Ihr Aufschrei war pure Todesangst.
»Ich komme!« schrie Stefan und rannte wie besinnungslos um die vor ihm liegende Wegkurve.
Bettina klammerte sich mit dem Kopf in Weghöhe an den Stamm einer dünnen Fichte und an einen Steinbrocken, der auf der Wegkante lag, und versuchte, mit den Füßen Halt im Abhang zu finden. Immer wieder lösten sich Steine und Erde und stürzten in das tief unter ihr liegende Bachbett.

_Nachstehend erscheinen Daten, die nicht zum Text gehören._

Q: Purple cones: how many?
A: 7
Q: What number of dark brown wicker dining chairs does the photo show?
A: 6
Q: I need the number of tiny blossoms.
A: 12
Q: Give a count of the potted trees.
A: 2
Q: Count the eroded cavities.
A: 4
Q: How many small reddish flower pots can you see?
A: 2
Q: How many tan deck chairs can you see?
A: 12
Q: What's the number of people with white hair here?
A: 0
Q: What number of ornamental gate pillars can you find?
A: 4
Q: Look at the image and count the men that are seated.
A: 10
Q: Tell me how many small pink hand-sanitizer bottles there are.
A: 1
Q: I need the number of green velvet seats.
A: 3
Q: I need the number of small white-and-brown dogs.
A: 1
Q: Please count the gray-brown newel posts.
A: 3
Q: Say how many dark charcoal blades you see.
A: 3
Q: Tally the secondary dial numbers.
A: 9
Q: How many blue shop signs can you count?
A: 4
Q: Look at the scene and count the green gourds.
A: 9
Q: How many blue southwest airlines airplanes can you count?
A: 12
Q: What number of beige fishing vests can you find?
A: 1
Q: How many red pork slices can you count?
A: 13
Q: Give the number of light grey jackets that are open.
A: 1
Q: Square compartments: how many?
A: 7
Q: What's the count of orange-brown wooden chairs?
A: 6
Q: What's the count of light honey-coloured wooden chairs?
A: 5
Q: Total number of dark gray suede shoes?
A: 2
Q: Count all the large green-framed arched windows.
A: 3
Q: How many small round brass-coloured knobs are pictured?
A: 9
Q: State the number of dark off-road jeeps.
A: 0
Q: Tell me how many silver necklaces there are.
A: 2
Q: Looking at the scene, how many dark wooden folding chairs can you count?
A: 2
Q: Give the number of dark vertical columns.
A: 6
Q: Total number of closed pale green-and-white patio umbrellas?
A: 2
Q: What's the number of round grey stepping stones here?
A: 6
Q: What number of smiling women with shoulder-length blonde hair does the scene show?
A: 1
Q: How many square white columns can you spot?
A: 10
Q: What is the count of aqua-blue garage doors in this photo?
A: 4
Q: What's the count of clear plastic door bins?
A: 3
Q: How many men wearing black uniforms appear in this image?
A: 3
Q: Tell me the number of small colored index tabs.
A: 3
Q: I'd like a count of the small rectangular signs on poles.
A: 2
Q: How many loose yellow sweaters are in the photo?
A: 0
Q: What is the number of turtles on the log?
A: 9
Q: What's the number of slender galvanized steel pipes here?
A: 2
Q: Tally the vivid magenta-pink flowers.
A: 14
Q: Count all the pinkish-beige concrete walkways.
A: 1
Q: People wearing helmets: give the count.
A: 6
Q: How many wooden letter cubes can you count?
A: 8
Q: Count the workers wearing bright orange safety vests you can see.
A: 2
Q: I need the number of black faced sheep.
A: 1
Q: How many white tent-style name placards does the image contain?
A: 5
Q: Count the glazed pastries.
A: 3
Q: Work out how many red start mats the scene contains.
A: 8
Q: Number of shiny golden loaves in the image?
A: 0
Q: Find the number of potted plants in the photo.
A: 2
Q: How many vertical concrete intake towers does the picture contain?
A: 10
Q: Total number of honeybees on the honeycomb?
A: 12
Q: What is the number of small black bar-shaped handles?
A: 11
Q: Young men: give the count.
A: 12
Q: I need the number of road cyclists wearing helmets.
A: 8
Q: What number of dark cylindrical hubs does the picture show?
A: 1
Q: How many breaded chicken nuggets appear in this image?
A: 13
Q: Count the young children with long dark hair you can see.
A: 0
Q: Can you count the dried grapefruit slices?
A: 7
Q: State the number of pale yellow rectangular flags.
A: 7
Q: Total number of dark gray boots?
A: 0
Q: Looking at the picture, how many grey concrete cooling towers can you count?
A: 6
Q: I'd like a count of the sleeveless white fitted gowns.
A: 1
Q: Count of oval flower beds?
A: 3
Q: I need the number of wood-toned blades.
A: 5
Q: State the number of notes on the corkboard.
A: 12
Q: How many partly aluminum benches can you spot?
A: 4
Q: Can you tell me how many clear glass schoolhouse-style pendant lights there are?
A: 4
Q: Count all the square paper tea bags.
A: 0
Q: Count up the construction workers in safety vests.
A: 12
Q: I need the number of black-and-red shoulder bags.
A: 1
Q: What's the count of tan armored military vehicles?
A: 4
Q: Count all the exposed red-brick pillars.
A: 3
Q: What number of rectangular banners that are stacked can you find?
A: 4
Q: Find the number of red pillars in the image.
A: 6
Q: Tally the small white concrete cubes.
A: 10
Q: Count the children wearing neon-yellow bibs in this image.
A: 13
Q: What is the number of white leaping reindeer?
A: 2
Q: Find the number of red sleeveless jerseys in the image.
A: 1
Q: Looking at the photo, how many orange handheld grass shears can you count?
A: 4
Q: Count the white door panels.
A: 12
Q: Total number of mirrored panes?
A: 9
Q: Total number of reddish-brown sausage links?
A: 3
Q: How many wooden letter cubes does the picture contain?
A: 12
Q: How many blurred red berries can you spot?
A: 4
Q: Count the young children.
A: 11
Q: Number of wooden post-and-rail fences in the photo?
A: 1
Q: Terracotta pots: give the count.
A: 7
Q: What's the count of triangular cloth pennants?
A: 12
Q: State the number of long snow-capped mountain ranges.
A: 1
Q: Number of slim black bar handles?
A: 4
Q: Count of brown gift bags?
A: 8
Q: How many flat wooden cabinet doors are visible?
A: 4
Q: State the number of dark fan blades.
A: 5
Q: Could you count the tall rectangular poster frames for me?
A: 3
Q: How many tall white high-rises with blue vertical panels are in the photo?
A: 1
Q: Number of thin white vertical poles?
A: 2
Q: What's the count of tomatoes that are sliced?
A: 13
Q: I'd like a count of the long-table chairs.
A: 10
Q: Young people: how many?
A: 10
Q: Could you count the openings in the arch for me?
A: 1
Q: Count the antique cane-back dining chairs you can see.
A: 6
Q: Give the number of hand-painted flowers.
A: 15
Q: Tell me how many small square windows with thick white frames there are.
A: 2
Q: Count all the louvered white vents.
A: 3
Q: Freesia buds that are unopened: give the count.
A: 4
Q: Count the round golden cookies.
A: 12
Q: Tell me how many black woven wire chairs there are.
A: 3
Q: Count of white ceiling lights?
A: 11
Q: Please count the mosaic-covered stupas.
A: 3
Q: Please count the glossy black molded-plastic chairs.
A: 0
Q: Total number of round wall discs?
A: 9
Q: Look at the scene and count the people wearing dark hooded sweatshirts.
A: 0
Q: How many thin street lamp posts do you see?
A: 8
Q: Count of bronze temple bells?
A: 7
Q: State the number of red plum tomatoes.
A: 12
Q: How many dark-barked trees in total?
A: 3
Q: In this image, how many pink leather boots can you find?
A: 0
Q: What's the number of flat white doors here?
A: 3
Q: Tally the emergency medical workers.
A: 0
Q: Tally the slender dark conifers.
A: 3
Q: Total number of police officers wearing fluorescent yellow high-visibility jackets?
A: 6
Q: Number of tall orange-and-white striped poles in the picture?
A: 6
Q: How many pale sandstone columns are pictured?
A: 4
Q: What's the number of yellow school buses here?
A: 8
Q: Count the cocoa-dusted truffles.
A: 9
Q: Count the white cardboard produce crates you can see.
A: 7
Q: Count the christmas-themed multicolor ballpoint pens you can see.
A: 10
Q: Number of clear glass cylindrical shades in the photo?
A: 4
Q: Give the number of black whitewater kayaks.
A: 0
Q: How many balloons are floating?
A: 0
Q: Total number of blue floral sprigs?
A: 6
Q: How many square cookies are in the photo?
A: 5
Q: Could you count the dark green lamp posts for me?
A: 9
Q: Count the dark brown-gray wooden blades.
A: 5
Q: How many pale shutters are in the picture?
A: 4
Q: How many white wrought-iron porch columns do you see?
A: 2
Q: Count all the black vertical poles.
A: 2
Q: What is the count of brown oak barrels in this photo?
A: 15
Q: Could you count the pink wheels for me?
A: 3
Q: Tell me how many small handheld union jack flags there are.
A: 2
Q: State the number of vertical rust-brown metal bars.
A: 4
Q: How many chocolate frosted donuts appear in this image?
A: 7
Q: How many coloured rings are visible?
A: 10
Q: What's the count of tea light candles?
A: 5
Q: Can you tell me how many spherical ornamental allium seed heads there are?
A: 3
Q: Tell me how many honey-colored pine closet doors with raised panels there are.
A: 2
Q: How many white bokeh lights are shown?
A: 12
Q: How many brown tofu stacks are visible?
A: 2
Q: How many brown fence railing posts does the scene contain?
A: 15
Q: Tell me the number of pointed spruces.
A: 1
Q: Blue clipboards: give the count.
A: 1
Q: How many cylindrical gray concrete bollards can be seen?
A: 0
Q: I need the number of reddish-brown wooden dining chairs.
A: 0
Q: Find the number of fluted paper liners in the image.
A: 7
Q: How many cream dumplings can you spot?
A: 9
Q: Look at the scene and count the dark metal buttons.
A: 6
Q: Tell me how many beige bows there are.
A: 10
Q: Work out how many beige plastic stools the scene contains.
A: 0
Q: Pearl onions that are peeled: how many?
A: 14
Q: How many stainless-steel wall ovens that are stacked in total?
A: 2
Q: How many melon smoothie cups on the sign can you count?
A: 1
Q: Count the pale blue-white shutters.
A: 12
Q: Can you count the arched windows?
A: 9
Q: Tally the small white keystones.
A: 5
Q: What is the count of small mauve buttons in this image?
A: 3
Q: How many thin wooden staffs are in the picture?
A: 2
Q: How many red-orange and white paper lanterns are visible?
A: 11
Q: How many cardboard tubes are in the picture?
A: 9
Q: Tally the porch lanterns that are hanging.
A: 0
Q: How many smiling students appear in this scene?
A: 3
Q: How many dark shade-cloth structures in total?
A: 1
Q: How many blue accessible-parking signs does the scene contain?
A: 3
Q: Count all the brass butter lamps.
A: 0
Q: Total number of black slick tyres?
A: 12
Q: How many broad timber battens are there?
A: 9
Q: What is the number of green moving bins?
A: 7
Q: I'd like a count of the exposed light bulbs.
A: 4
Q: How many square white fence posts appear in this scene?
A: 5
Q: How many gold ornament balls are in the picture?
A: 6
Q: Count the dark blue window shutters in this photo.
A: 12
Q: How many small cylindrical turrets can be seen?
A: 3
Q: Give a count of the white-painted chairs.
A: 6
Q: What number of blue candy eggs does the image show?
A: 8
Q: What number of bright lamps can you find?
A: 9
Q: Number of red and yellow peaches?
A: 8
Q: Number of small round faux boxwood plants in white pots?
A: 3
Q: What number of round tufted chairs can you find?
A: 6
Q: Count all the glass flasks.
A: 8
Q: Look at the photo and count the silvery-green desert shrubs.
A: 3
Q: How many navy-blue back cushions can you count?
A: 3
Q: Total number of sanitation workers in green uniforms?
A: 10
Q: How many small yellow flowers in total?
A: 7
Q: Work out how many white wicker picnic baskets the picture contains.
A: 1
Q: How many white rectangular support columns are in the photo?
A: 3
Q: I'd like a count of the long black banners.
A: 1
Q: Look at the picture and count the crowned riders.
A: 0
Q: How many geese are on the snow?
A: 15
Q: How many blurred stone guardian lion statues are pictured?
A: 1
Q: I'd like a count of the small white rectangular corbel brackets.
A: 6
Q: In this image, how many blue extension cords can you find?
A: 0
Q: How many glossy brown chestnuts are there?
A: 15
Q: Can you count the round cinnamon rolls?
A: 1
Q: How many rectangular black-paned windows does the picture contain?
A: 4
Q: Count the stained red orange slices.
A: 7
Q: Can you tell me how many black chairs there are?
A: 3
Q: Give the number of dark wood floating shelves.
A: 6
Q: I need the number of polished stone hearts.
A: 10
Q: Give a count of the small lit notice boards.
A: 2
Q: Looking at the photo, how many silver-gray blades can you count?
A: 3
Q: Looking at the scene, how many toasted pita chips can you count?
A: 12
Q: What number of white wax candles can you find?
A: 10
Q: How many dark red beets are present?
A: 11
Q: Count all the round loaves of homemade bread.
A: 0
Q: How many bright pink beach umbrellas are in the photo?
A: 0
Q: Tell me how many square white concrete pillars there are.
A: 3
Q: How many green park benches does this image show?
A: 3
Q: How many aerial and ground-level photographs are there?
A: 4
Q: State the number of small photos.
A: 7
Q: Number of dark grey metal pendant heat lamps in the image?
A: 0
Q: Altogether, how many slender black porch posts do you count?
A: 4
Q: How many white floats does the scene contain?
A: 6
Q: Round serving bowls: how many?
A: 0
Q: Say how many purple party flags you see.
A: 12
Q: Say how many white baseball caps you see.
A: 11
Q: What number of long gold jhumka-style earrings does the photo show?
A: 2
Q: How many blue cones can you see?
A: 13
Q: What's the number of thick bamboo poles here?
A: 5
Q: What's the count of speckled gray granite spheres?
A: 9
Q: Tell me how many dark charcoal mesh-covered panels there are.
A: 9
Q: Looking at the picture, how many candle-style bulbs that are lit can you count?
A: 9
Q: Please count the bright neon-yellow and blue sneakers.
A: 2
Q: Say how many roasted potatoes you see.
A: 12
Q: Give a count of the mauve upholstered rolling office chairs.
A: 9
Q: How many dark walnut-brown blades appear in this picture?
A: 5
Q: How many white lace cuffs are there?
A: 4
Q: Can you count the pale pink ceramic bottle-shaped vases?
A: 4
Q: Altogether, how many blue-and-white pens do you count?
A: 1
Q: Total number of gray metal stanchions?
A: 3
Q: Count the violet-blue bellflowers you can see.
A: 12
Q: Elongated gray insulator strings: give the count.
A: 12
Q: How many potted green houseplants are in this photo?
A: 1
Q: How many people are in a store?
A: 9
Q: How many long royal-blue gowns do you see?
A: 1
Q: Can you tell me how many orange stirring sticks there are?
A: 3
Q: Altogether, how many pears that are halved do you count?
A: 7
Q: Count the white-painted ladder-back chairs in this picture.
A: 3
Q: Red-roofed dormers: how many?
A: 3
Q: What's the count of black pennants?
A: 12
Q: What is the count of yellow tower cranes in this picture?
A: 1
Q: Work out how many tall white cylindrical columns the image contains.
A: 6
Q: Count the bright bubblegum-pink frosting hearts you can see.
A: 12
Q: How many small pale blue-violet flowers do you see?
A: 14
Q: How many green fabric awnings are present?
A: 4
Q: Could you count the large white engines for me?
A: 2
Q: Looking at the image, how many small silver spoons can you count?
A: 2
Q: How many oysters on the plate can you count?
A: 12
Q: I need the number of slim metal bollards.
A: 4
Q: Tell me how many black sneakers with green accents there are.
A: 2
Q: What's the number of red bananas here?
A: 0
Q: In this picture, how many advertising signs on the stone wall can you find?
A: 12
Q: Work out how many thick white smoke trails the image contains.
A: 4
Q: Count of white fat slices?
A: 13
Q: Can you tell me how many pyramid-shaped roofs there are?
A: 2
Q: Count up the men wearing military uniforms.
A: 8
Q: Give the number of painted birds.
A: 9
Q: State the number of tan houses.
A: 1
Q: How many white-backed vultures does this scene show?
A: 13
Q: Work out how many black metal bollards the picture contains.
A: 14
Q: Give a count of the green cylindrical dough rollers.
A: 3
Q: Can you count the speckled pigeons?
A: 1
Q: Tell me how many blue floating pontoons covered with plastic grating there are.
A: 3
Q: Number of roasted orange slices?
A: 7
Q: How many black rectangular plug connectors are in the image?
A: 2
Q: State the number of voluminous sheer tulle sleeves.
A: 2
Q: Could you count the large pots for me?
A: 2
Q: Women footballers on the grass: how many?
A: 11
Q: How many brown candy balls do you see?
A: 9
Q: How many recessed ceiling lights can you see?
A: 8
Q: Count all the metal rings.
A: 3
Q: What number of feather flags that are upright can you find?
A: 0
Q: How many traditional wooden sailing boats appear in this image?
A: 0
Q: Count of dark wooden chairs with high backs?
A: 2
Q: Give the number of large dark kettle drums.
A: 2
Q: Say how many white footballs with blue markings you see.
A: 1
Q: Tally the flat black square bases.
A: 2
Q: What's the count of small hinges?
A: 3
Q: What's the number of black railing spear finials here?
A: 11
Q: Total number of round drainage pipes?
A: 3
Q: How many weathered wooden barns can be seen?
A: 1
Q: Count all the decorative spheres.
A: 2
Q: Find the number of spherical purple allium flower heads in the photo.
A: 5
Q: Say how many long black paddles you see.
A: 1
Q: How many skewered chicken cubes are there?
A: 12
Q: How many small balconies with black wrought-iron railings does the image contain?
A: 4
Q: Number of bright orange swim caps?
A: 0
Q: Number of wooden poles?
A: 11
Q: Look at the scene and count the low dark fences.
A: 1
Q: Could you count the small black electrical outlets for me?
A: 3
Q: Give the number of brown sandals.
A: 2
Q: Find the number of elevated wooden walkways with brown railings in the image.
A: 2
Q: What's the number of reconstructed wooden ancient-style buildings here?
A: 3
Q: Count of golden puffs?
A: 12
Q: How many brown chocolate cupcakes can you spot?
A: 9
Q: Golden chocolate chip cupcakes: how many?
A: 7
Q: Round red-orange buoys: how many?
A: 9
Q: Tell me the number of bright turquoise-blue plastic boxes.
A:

Stefans Beine zitterten, als er in die Hocke ging und Bettina unter die Achseln fasste. Im Ziehen fiel er nach hinten und bekam sie auf den Weg. Sie rollte sich von ihm weg.
»Du Scheißkerl!«
Er wusste es bereits, obwohl er sie nie und nimmer in Gefahr gebracht hätte und sich für ihre Kurzschlusshandlung verantwortlich fühlte. Gegen ihr Sträuben versuchte er, sie auf die Beine zu stellen, aber sie machte sich schwer wie ein nasser Sack.
»Bitte!« sagte Stefan.
Bettina stand auf und strich die Haare aus dem Gesicht. Er zog sie an einem Arm in Bewegung und legte die weniger schmutzige Seite der Decke um ihre und seine Schultern. Seine Sportschuhe waren mittlerweile durchfeuchtet und die Kälte kroch ihm in die Zehen und durch die ungefütterte Jacke. Beim Gehen berührte er ihre Schulter. Sie achtete nicht darauf und ging stur in dem einmal gewählten Tempo weiter, als verfolgten sie beharrlich ein gemeinsames Ziel. Zwischendurch schniefte sie und heulte leise wie ein Kind.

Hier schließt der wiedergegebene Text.